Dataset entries
........

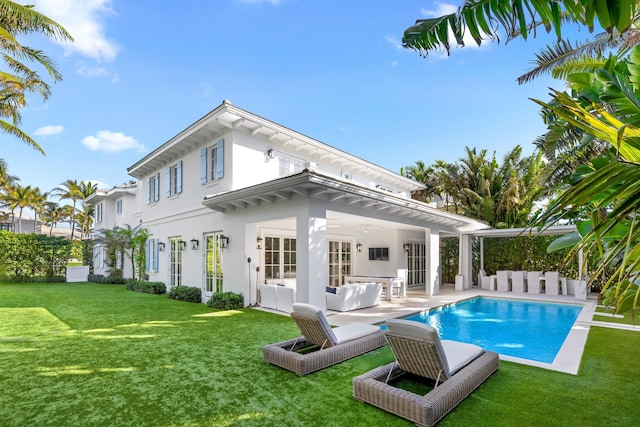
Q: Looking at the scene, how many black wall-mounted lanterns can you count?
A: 8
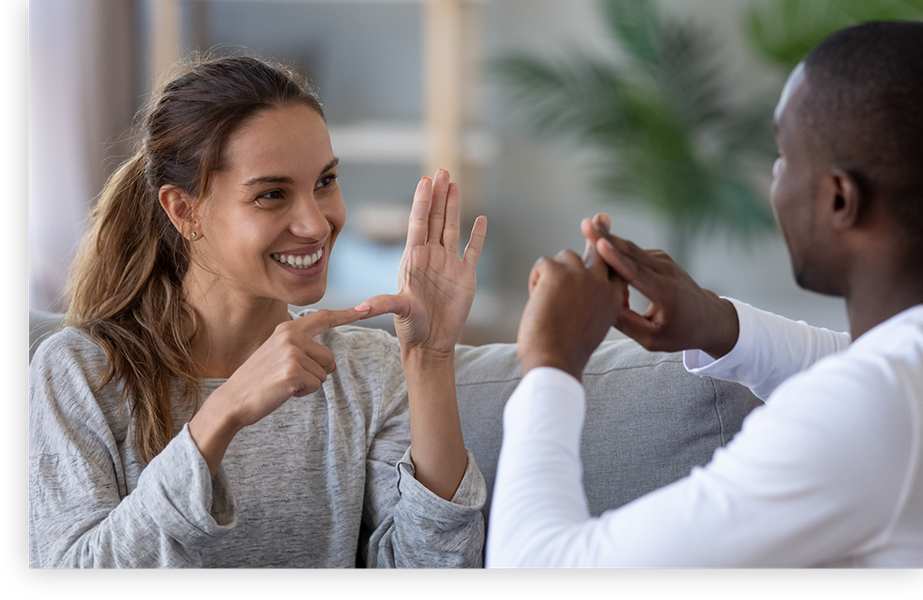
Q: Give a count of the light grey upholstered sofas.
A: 1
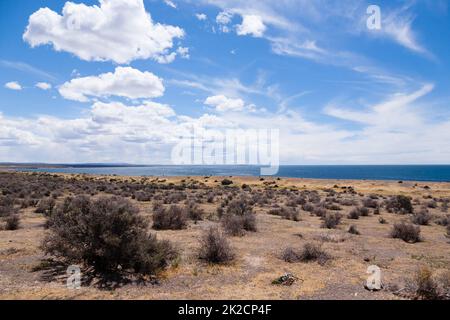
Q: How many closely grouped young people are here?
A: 0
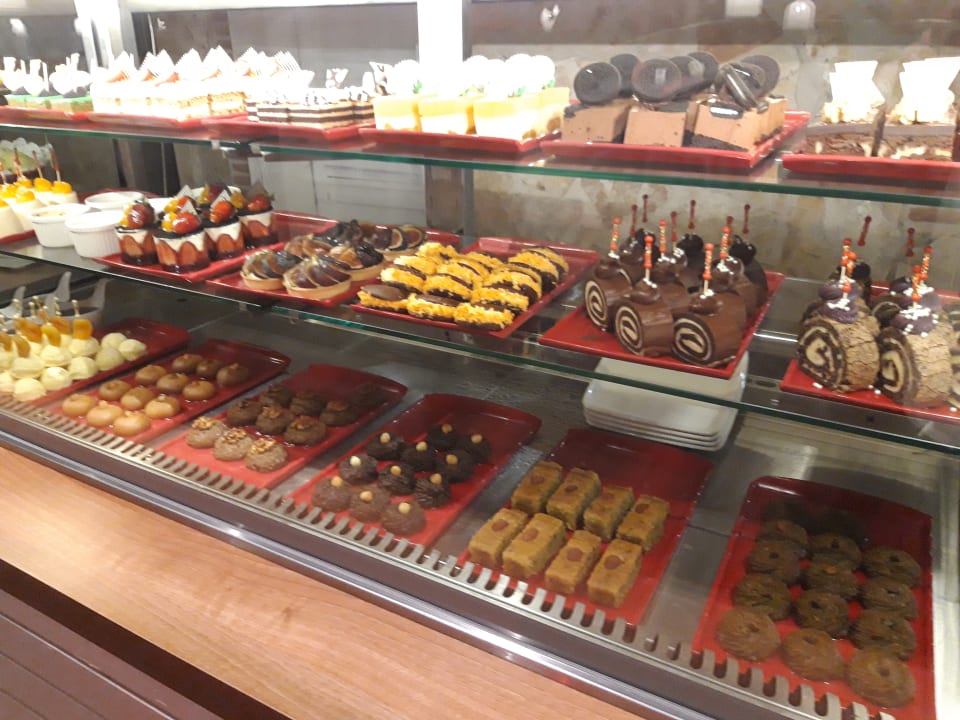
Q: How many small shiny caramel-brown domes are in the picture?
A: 12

........

__WORK ORDER__. What lines above mention "many"? Copy each one.

__OUTPUT BELOW__.
Q: Looking at the scene, how many black wall-mounted lanterns can you count?
Q: How many closely grouped young people are here?
Q: How many small shiny caramel-brown domes are in the picture?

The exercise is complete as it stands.